Records from a collection:
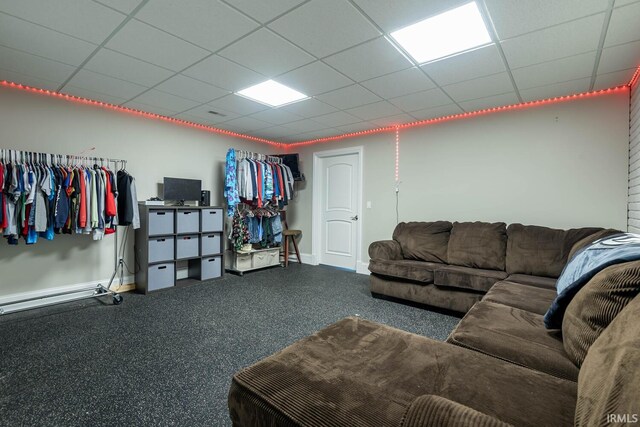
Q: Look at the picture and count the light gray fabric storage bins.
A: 8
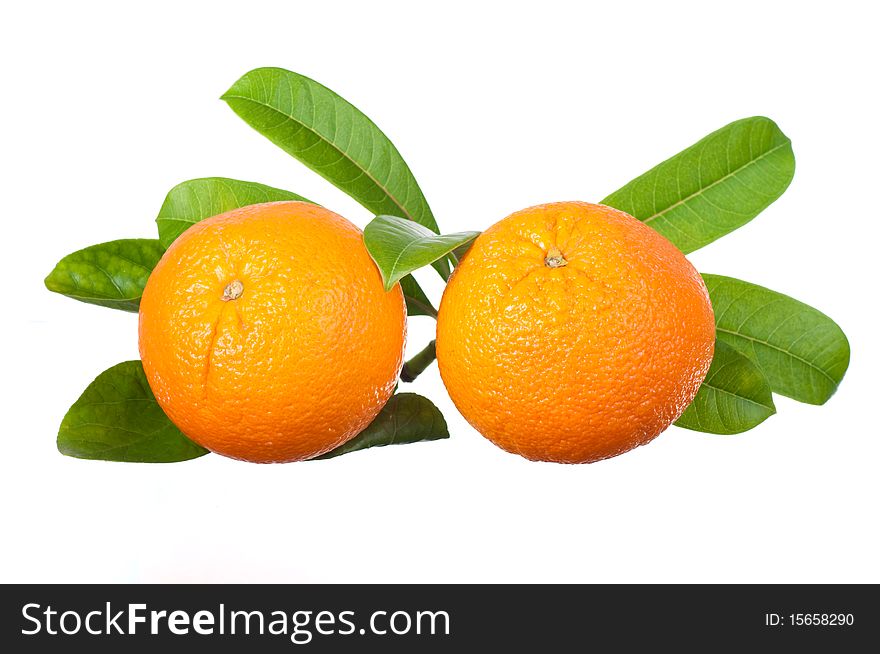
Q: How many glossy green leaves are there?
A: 9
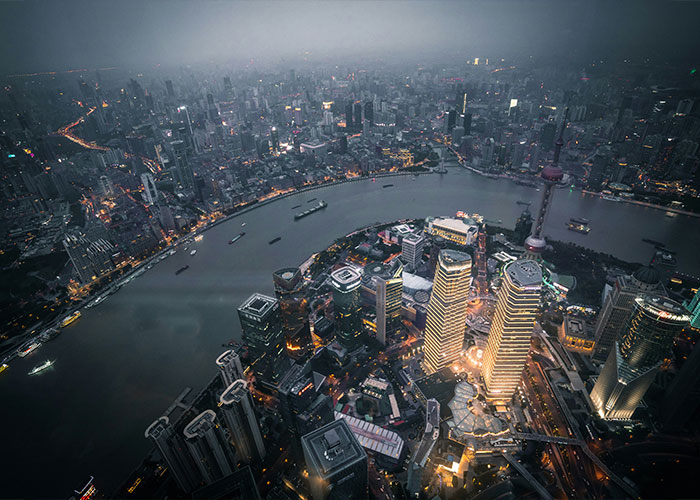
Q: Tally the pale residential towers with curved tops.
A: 4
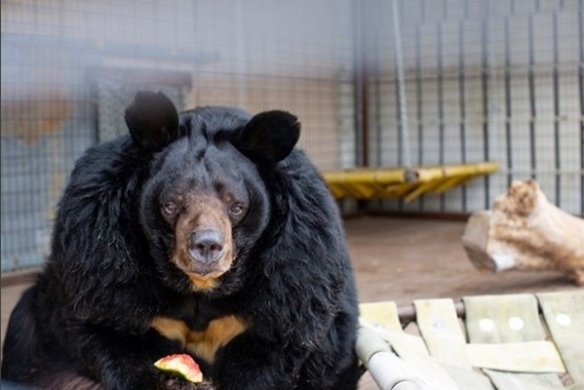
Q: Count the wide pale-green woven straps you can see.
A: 2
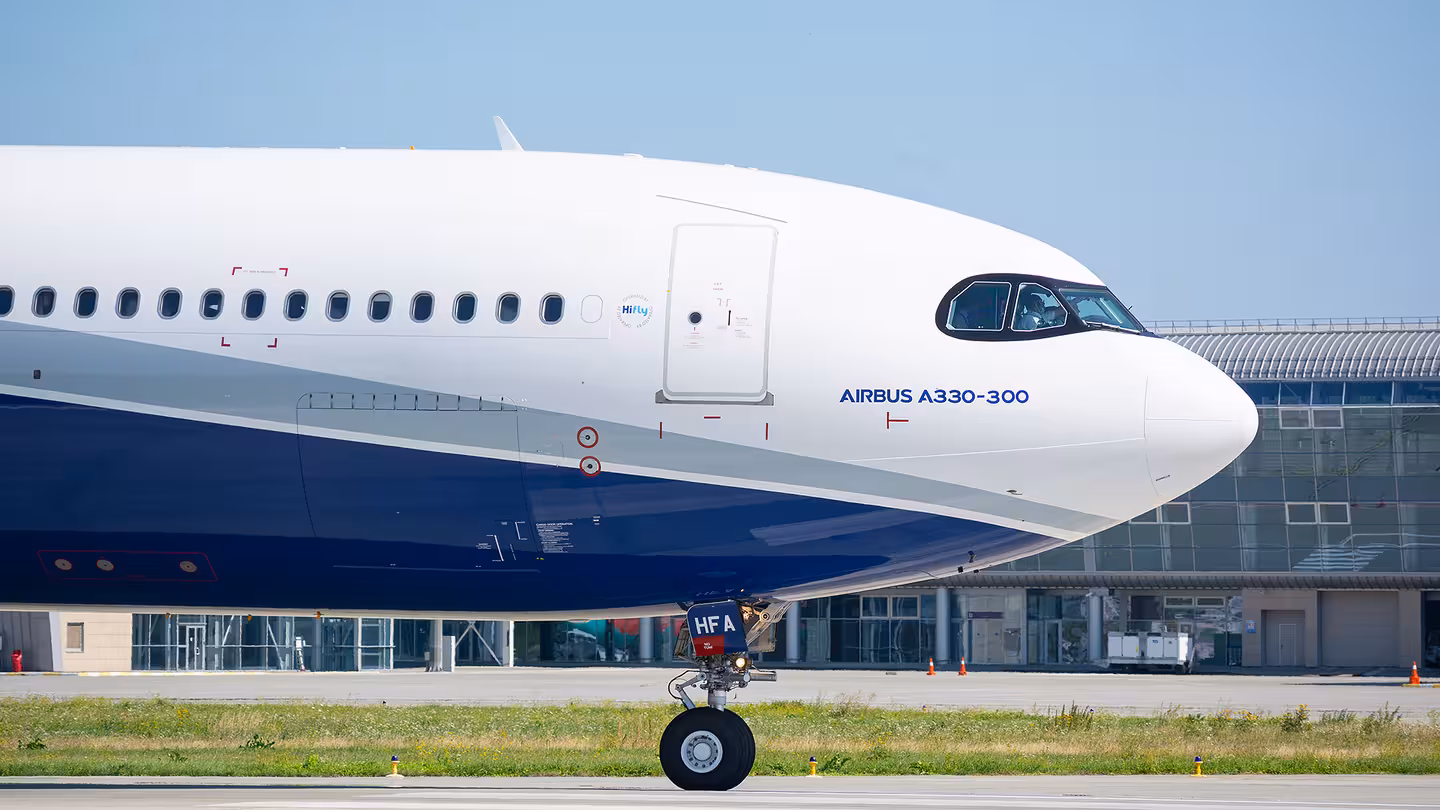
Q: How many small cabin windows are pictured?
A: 14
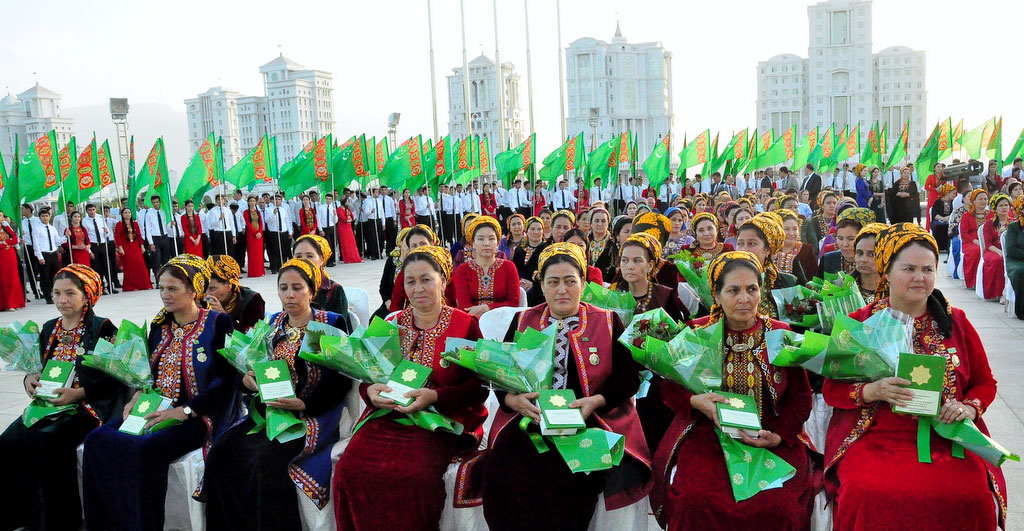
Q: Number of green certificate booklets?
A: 7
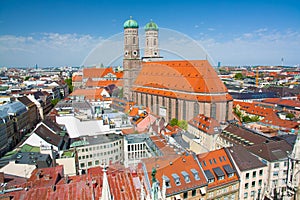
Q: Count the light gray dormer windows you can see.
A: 4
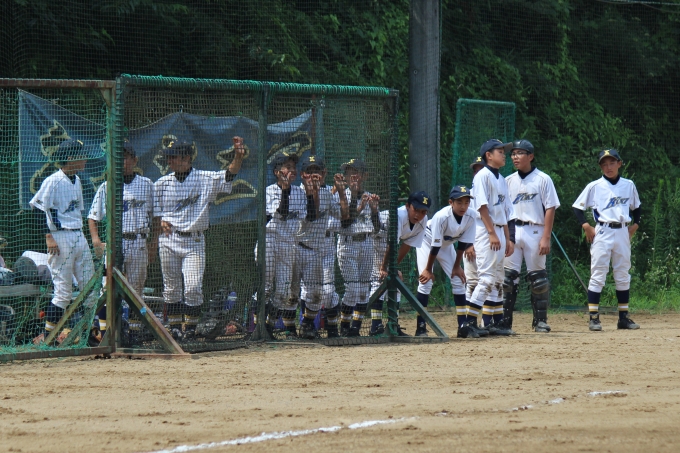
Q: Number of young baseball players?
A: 12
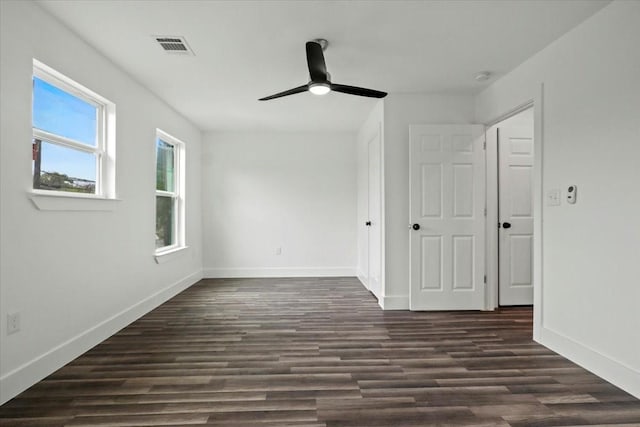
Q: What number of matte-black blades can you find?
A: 3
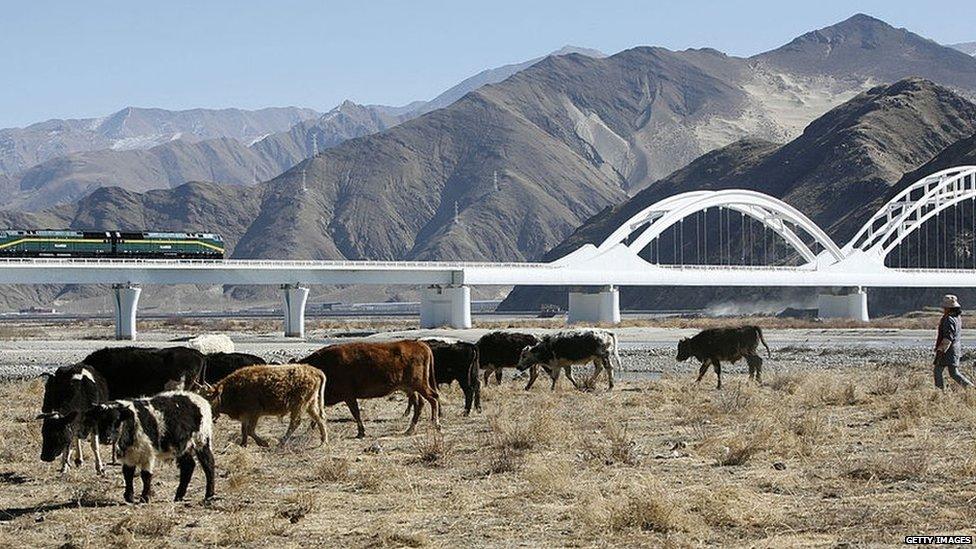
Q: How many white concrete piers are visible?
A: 5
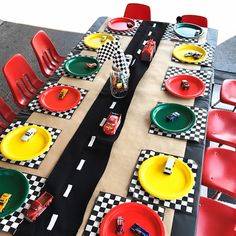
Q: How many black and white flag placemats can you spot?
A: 12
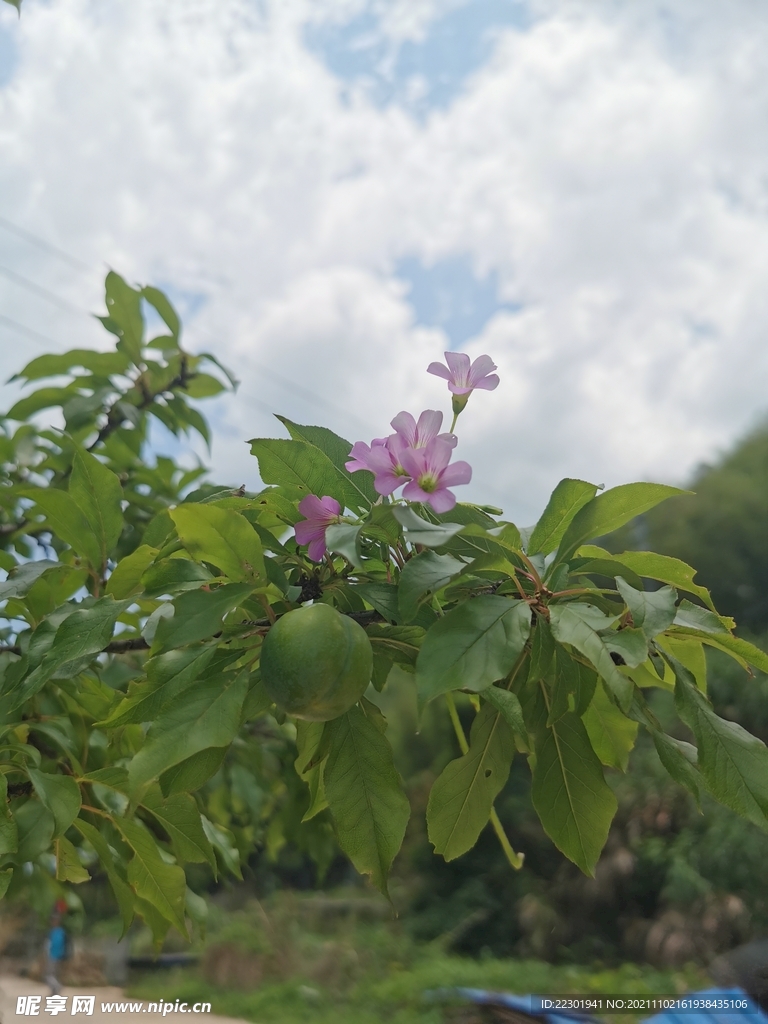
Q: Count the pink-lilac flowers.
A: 6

* [Exercise description]
Every entry above is to be printed again exactly, pictures omitted.

* [Result]
Q: Look at the picture and count the light gray fabric storage bins.
A: 8
Q: How many glossy green leaves are there?
A: 9
Q: Tally the pale residential towers with curved tops.
A: 4
Q: Count the wide pale-green woven straps you can see.
A: 2
Q: How many small cabin windows are pictured?
A: 14
Q: Number of green certificate booklets?
A: 7
Q: Count the light gray dormer windows you can see.
A: 4
Q: Number of young baseball players?
A: 12
Q: What number of matte-black blades can you find?
A: 3
Q: How many white concrete piers are visible?
A: 5
Q: How many black and white flag placemats can you spot?
A: 12
Q: Count the pink-lilac flowers.
A: 6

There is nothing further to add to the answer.